Una noche sentí dentro de mí una voz que me decía: ‘Todas esas cosas son obras de Dios, pero no son Dios’. Debía elegir a Dios y no a sus obras. Quizás un día, si Dios lo quiere, puede que vuelva a retomarlas, pero debo dejarle a Él una elección que habría hecho mejor que yo.
A partir de aquel momento, he sentido una paz profunda en mi corazón y, a pesar de todas las pruebas, me he repetido siempre a mí mismo: ‘Dios y no las obras de Dios’. Lo que cuenta es vivir según el Evangelio, únicamente de él y por él, como ha dicho San Pablo: ‘Hago todo por el Evangelio’ (1 Cor 9, 23).
Se necesita vivir de lo esencia de cada cosa, pero sobre todo en el impulso misionero de nuestra vida de pastores, partir de lo esencial. Tener lo esencial en el corazón. Cuando tenemos lo esencial dentro de nosotros, no sentimos necesidad de nada más. También en nuestra vida sacerdotal debemos tener lo esencial en nosotros, es decir, a Dios y su voluntad. Si tienes a Dios lo tienes todo, si no tienes a Dios en el corazón, te falta todo.
Por eso, cuando estaba en prisión, cada día, antes de celebrar la Santa Misa, pensaba en las promesas que había hecho en el momento de mi ordenación episcopal. Con ellas, me había comprometido a tener siempre a Dios, para conservar lo esencial en mi vida: Él y su voluntad. Las promesas hechas en el momento de la ordenación deben, sin embargo, renovarse continuamente dado que son un programa de santidad y, si las mantenemos, somos santos. Esas promesas nos interpelan cada día. Nos exigen una fidelidad que no es la simple repetición del pasado sino la novedad siempre renovada del don de nuestro corazón a Dios y a la Iglesia.

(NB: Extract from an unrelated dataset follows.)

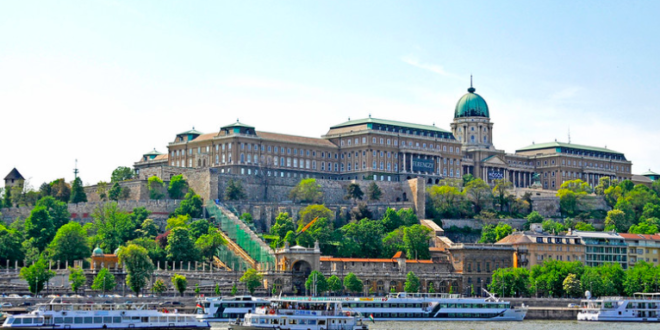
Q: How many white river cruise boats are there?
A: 4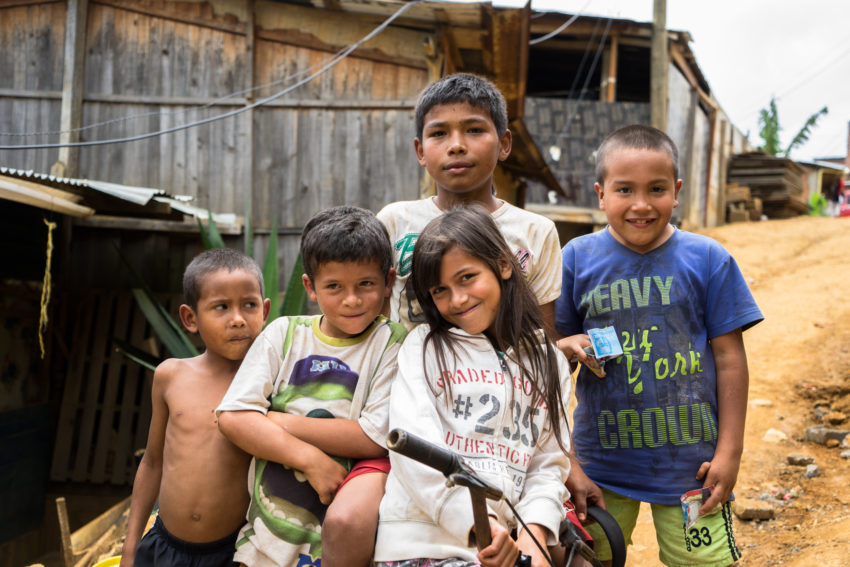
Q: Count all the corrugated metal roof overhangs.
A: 1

Es la acogida de la gracia de su espíritu lo que hace rejuvenecer en nosotros el compromiso y nos vuelve testigos de una experiencia, cada día nueva, del amor del Señor.
Esto pretendo decir cuando hablo de la exigencia de partir siempre de lo esencial: todo es relativo, todo pasa. Por esta razón quise inscribir en mi anillo episcopal: ‘todo pasa’ (Santa Teresa de Jesús, Nada te turbe). Solo Dios queda y sólo Él basta. No lo olvidemos nunca. Lo esencial no se puede perder sino con el pecado y, si nos esforzamos en ser fieles, lo guardaremos en el corazón y nos dará la alegría de comenzar cada día desde el principio con nuevo ardor y entusiasmo.
(François-Xavier Nguyên Van Thuán, Scoprite la gioia della speranza, Ed. ART, Roma 2002, pp. 79 ss.).